The `calcNormCounts()` and `calcCopyNumber()` functions take the count matrix in the main `assay` slot of of the `TapestriExperiment`, perform their operation, and save the result to new `assay` slots, which can be accessed using `assay()` or listed using `assays()`. Assays in the `SingleCellExperiment` sense are sets of measurements for the same set of samples (columns) and features (rows). For the `counts`, `normcounts` and `copyNumber` assays, the features (probes) and samples (cell barcodes) are the same.

```{r}
assays(cellmix.subset)
```

`calcSmoothCopyNumber()` produces one smoothed copy number score for each chromosome and cell. Since the features here are chromosomes, no longer probes, the values get saved to an `altExp` (alternate experiment) slot, which allows for measurements from the same samples (cell barcodes), with a different feature set than the top-level experiment in the `TapestriExperiment` object (i.e. probes vs. chromosomes).

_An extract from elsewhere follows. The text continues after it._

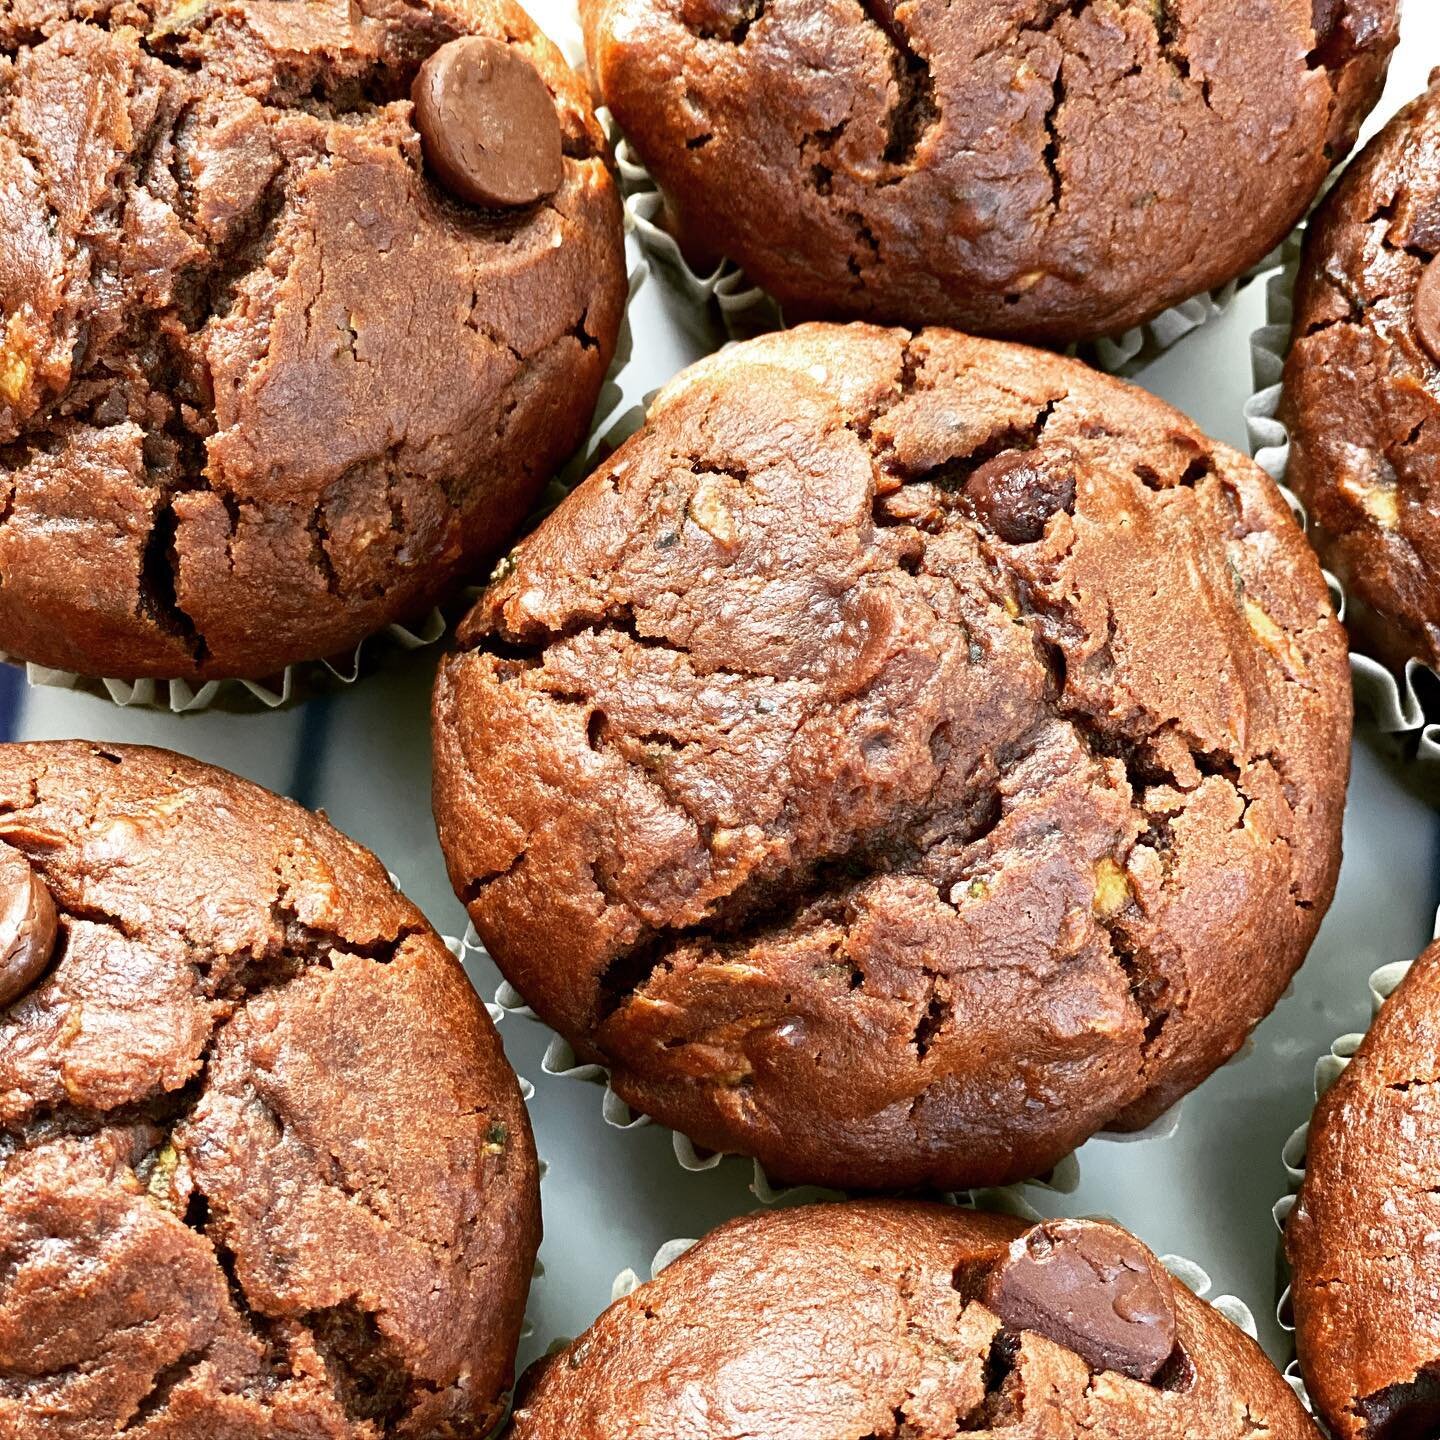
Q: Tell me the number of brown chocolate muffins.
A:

```{r copy number calc smooth}
cellmix.subset <- calcSmoothCopyNumber(cellmix.subset)
```

Visualization of the copy number scores reveals the heterogeneity. Here we're showing the copy number scores by probe, and the smoothed copy number scores by whole chromosome and by chromosome arm. See the documentation for `assayHeatmap()` for details on customization.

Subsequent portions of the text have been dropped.